Abstract:Multimodal entity linking (MEL) aims to link ambiguous mentions within multimodal contexts to corresponding entities in a multimodal knowledge base. Most existing approaches to MEL are based on representation learning or vision-and-language pre-training mechanisms for exploring the complementary effect among multiple modalities. However, these methods suffer from two limitations. On the one hand, they overlook the possibility of considering negative samples from the same modality. On the other hand, they lack mechanisms to capture bidirectional cross-modal interaction. To address these issues, we propose a Multi-level Matching network for Multimodal Entity Linking (M3EL).
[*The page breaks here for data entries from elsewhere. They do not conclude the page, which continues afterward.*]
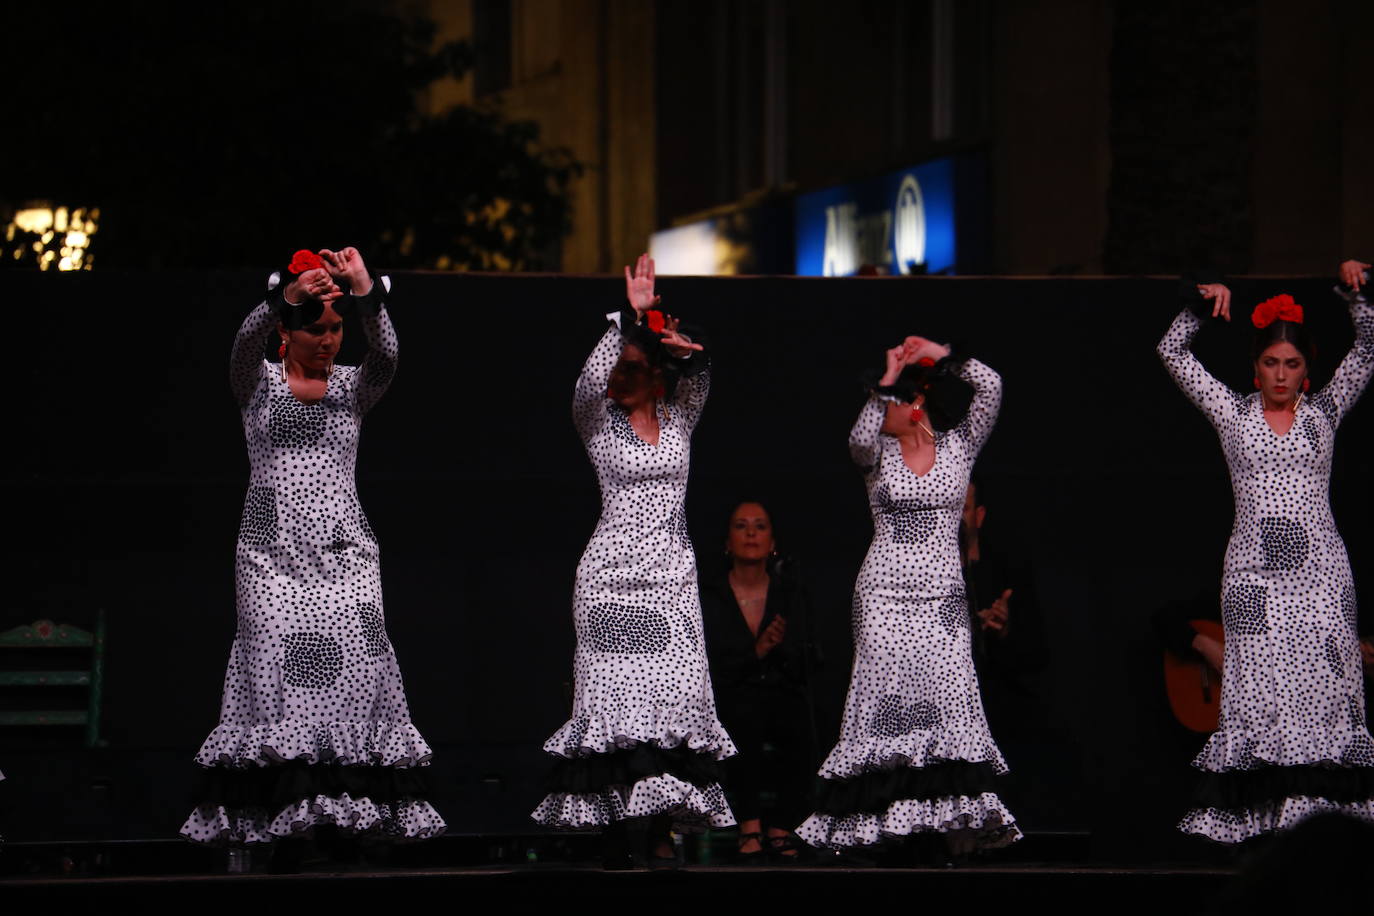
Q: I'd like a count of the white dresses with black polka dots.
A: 4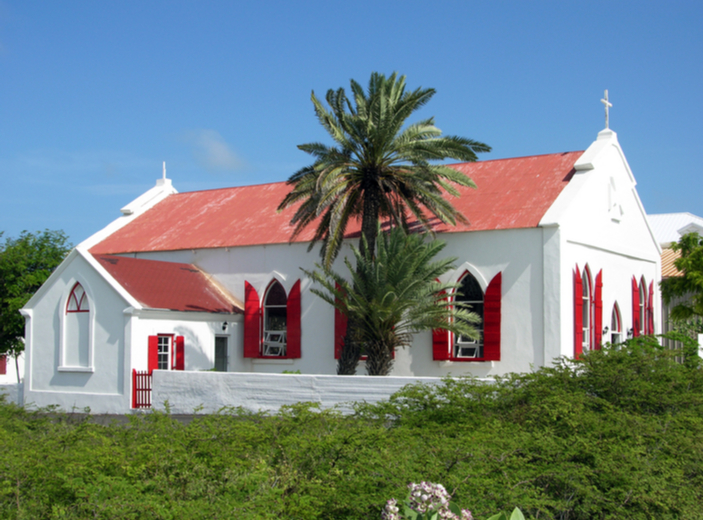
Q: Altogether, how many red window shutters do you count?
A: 12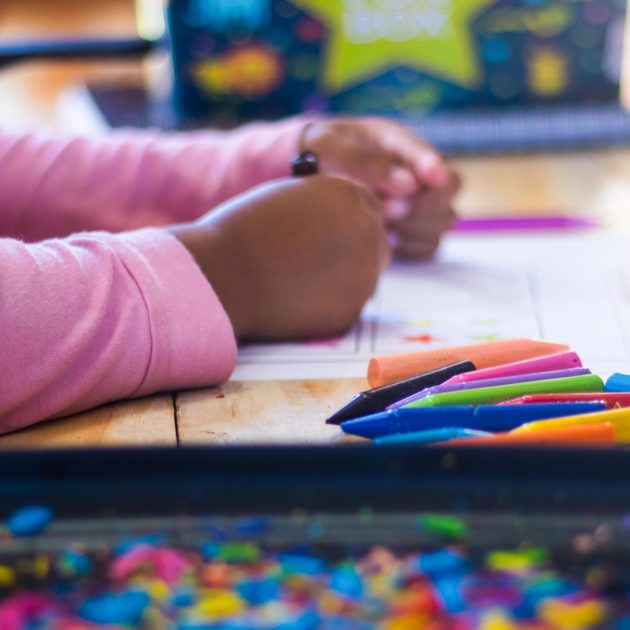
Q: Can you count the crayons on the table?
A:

Specifically, M3EL is composed of three different modules: (i) a Multimodal Feature Extraction module, which extracts modality-specific representations with a multimodal encoder and introduces an intra-modal contrastive learning sub-module to obtain better discriminative embeddings based on uni-modal differences; (ii) an Intra-modal Matching Network module, which contains two levels of matching granularity: Coarse-grained Global-to-Global and Fine-grained Global-to-Local, to achieve local and global level intra-modal interaction; (iii) a Cross-modal Matching Network module, which applies bidirectional strategies, Textual-to-Visual and Visual-to-Textual matching, to implement bidirectional cross-modal interaction. Extensive experiments conducted on WikiMEL, RichpediaMEL, and WikiDiverse datasets demonstrate the outstanding performance of M3EL when compared to the state-of-the-art baselines.

What problem does this paper attempt to address?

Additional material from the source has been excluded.